_TASK DATA_
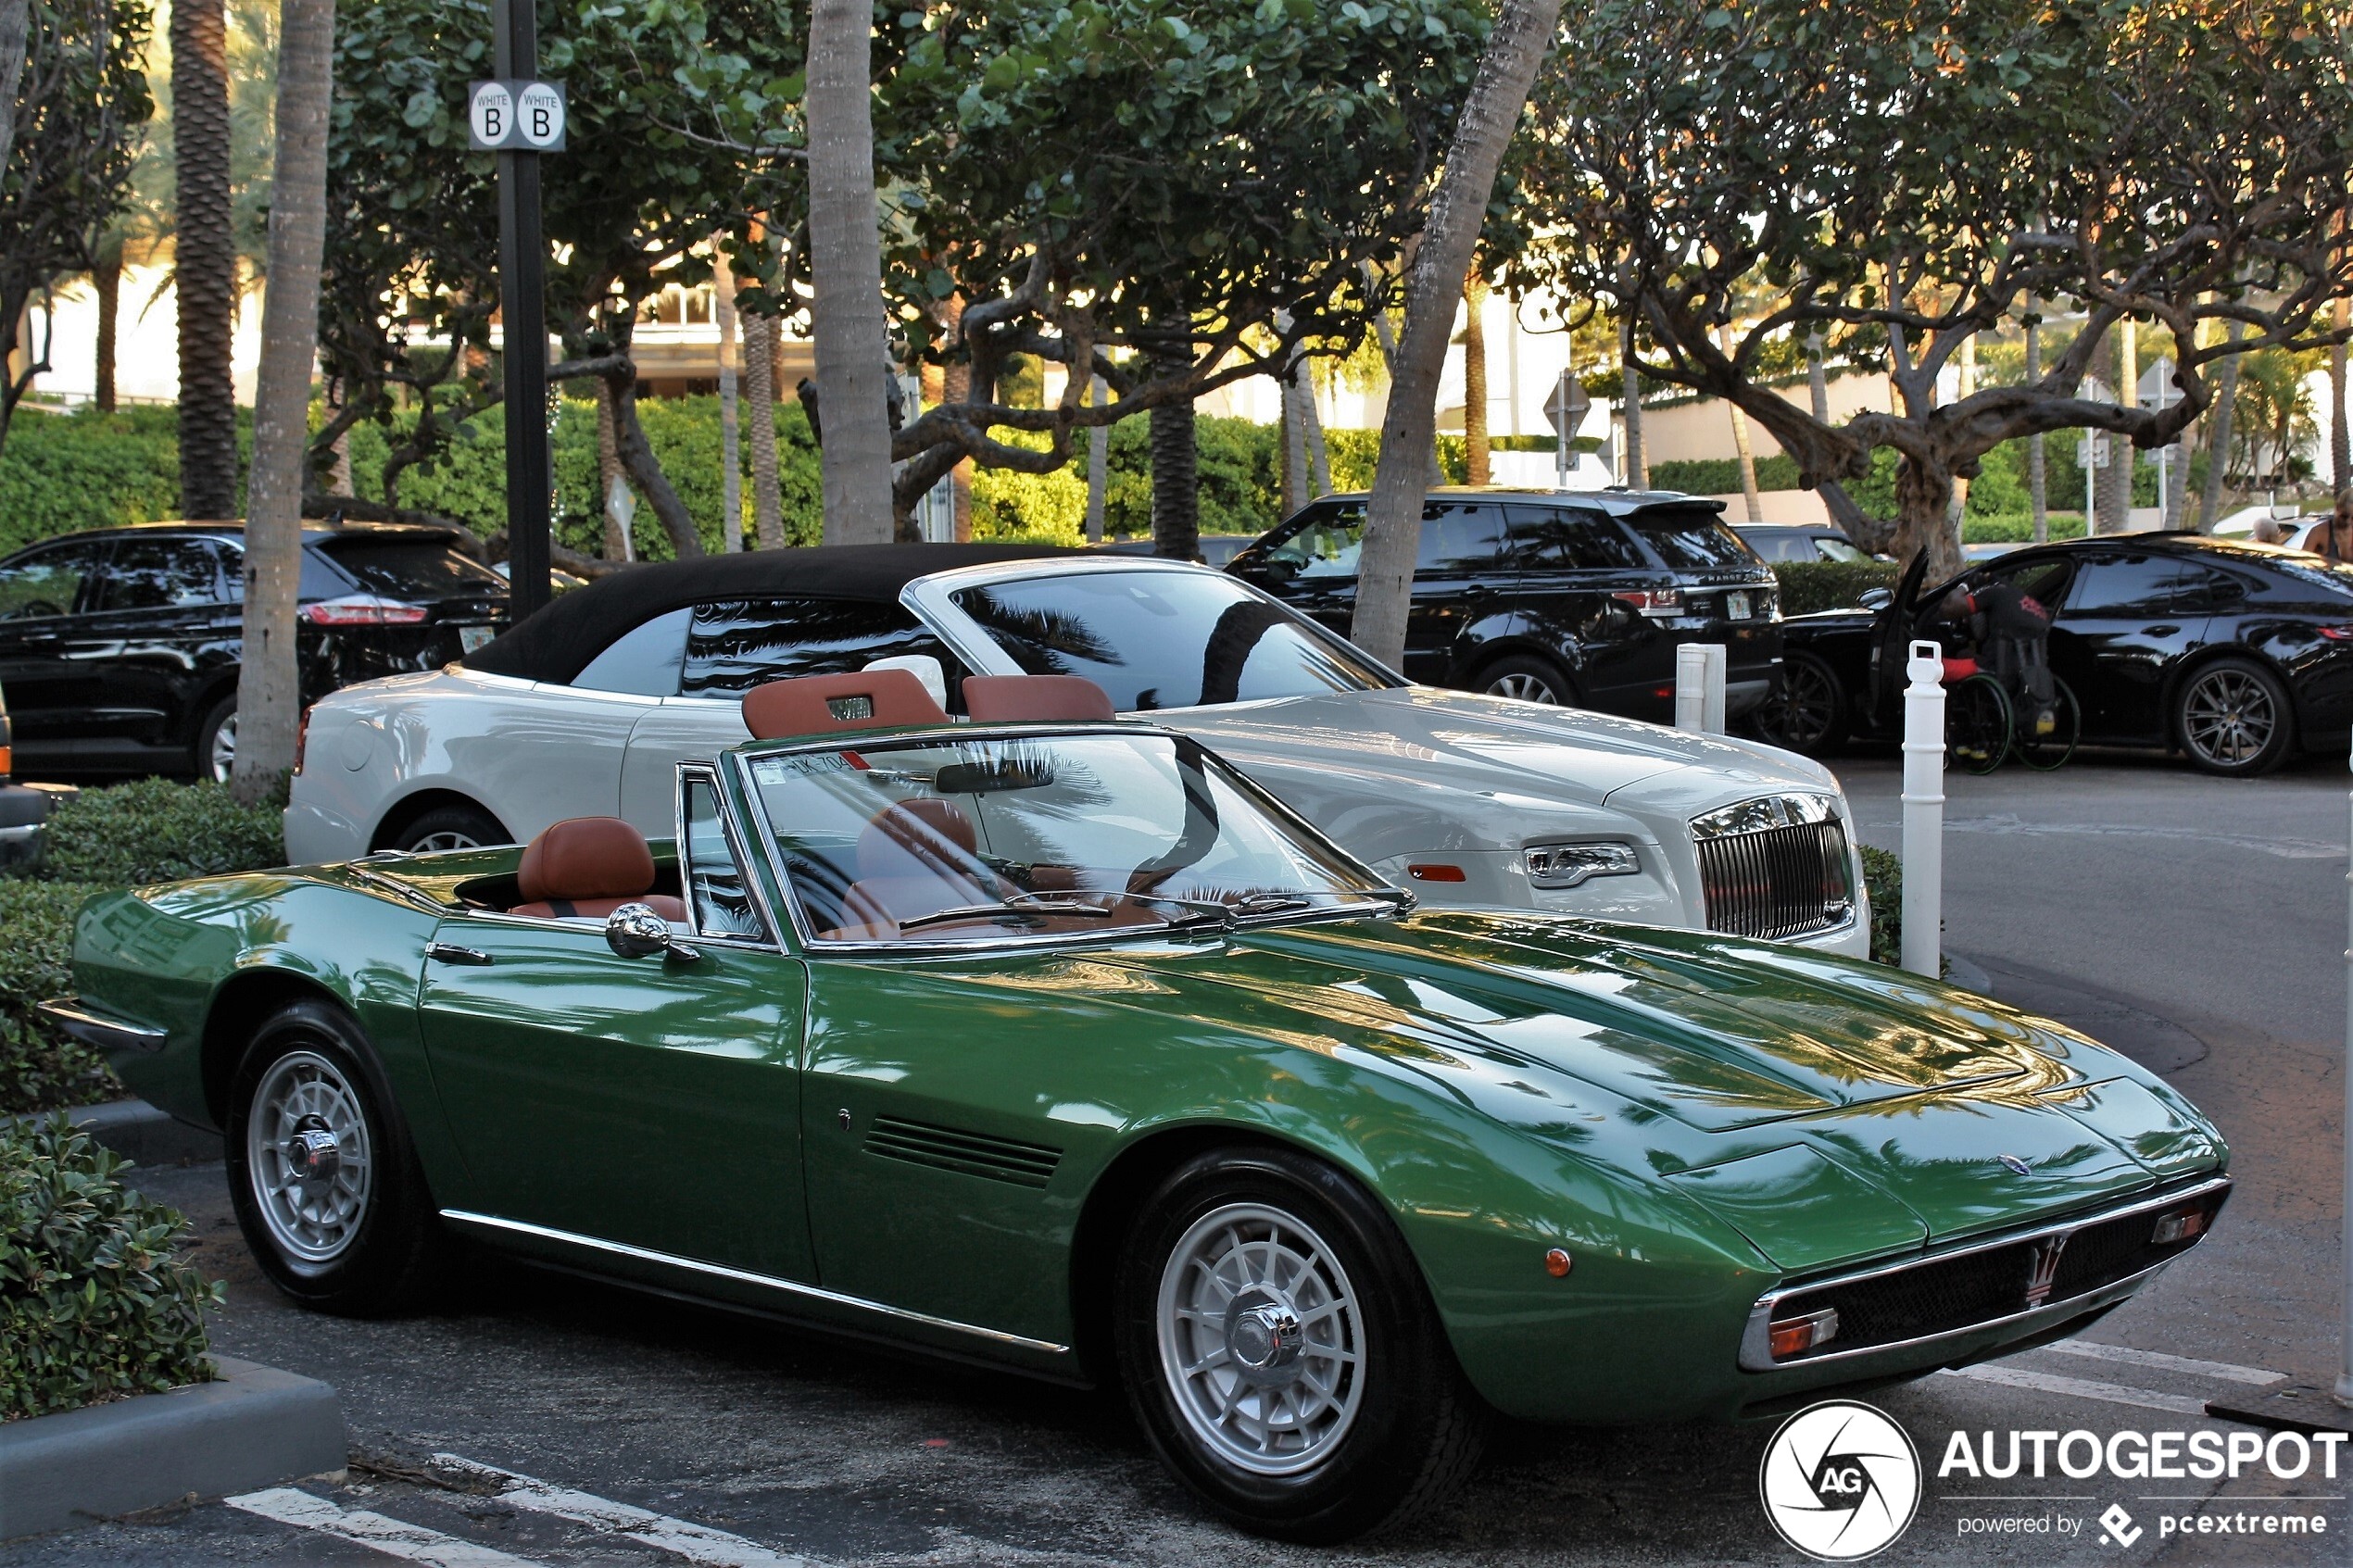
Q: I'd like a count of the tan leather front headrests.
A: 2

==

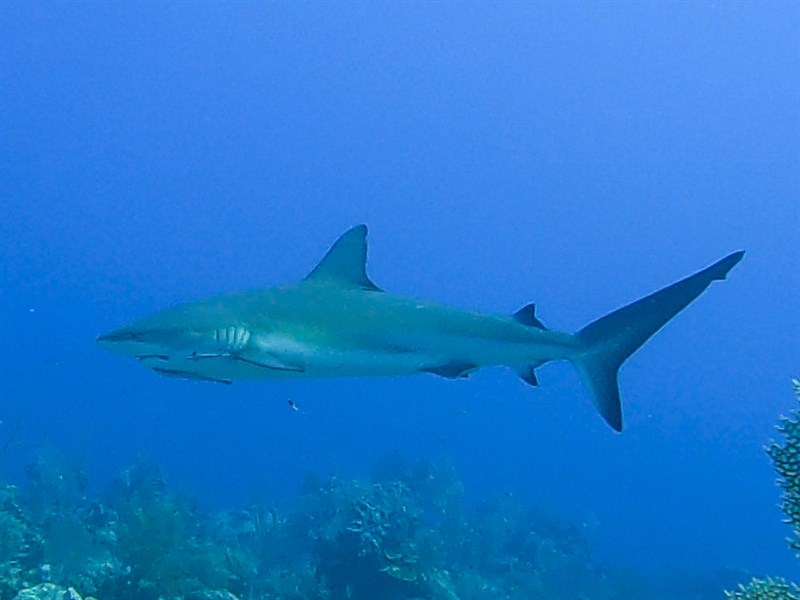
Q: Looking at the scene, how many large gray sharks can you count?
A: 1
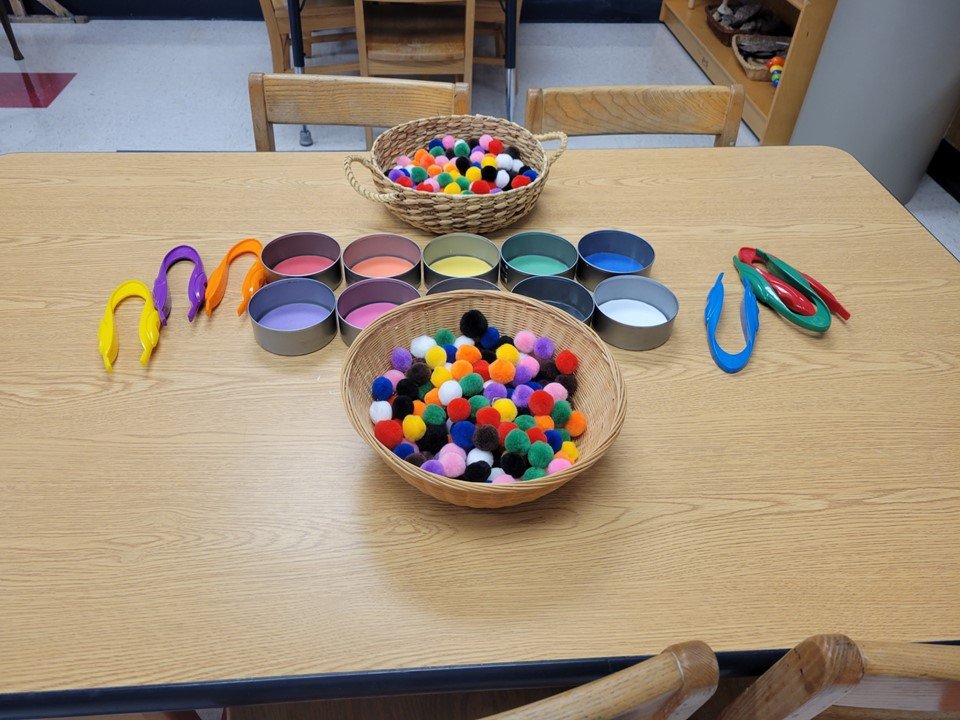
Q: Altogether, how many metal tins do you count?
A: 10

_WHAT IS EXPECTED_
Copy out every line from the material above where the string "count" turns up.

_ANSWER SECTION_
Q: I'd like a count of the tan leather front headrests.
Q: Looking at the scene, how many large gray sharks can you count?
Q: Altogether, how many metal tins do you count?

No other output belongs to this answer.